Classifications

• • C—CHEMISTRY; METALLURGY
  • C08—ORGANIC MACROMOLECULAR COMPOUNDS; THEIR PREPARATION OR CHEMICAL WORKING-UP; COMPOSITIONS BASED THEREON
  • C08G—MACROMOLECULAR COMPOUNDS OBTAINED OTHERWISE THAN BY REACTIONS ONLY INVOLVING UNSATURATED CARBON-TO-CARBON BONDS
  • C08G73/00—Macromolecular compounds obtained by reactions forming a linkage containing nitrogen with or without oxygen or carbon in the main chain of the macromolecule, not provided for in groups C08G12/00 - C08G71/00
  • C08G73/06—Polycondensates having nitrogen-containing heterocyclic rings in the main chain of the macromolecule
  • C08G73/10—Polyimides; Polyester-imides; Polyamide-imides; Polyamide acids or similar polyimide precursors
  • C08G73/1067—Wholly aromatic polyimides, i.e. having both tetracarboxylic and diamino moieties aromatically bound

Definitions

• the present invention relates to a fluorine-containing boriamidic acid, a polyimide obtained by curing the same, an insulating film for a multilayer wiring of a semiconductor containing the polyimide, a thin line shield film, a flexible printed circuit board, and the like.
• an insulating film for various types of electronitas Useful as an insulating film for various types of electronitas.
• imid-based polymers are used in flexible printed circuit boards.
• ordinary polyamides have a high moisture absorption, which causes various troubles. For example, increase in leakage current and corrosion of wiring materials (especially in the case of aluminum-aluminum) are problems.

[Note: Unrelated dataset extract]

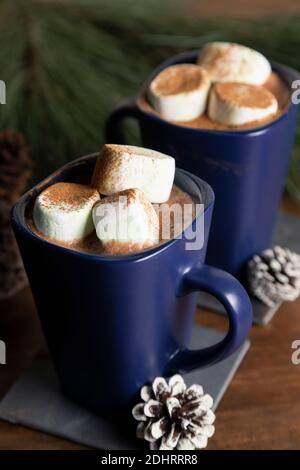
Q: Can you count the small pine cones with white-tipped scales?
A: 2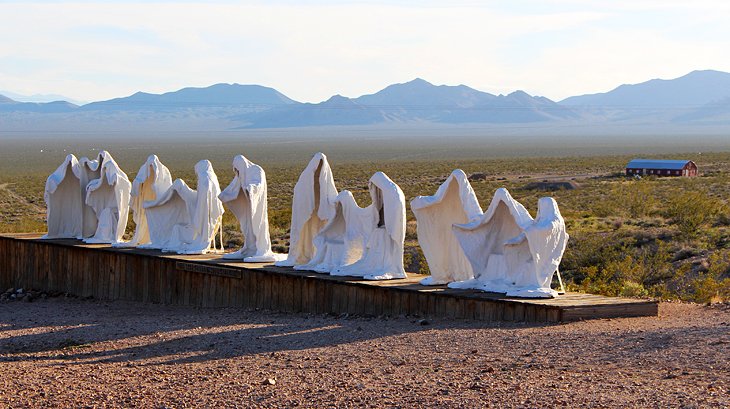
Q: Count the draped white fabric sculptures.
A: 13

• the polymer that has absorbed moisture has a problem in that it is swelled when heated rapidly in any of the processes such as gold wire bonding and solder reflow.
• the present inventors have studied the heat resistance and the moisture absorption of polymers having various chemical structures, and as a result, it has been found that polymers having low moisture absorption generally have poor heat resistance.

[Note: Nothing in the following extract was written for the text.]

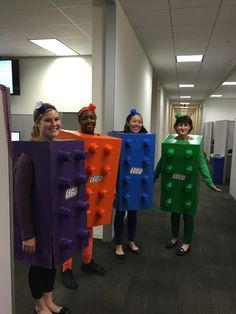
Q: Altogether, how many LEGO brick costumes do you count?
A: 4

• the polyimide having a repeating unit of (A) Compared with the polyimide having a repeating unit of (A), the polyimide having a repeating unit of the following formula () has a moisture absorption rate reduced to about 1 Z3, but in terms of thermal decomposition temperature, 40 C is also low.
• the polyimide having a repeating unit of the following formula (C) has a moisture absorption rate reduced to about 1 as compared with the polyimide of the formula (A), but the thermal decomposition About 100 ° C is low in terms of temperature.
• the object of the present invention is to provide a novel polyimide and a raw material of polyimide, which are low in hygroscopicity and excellent in heat resistance, and are particularly useful for various insulating films in electronics.
• the first invention of the present invention relates to a polyamic acid], which is represented by the following general formula I:
• a ri and Ar 2 are aromatic-containing groups, R is hydrogen or an alkyl group having 1 to 4 carbon atoms, C f is a fluorinated alkyl S directly bonded to ⁇ ⁇ , and represents m ⁇ l )).
• the second invention of the present invention relates to polyimide, which is represented by the following general formula I:
• the polyimide according to the present invention is a material having excellent moisture resistance and heat resistance, and is useful as a “stunning material, a functional forest material, and the like.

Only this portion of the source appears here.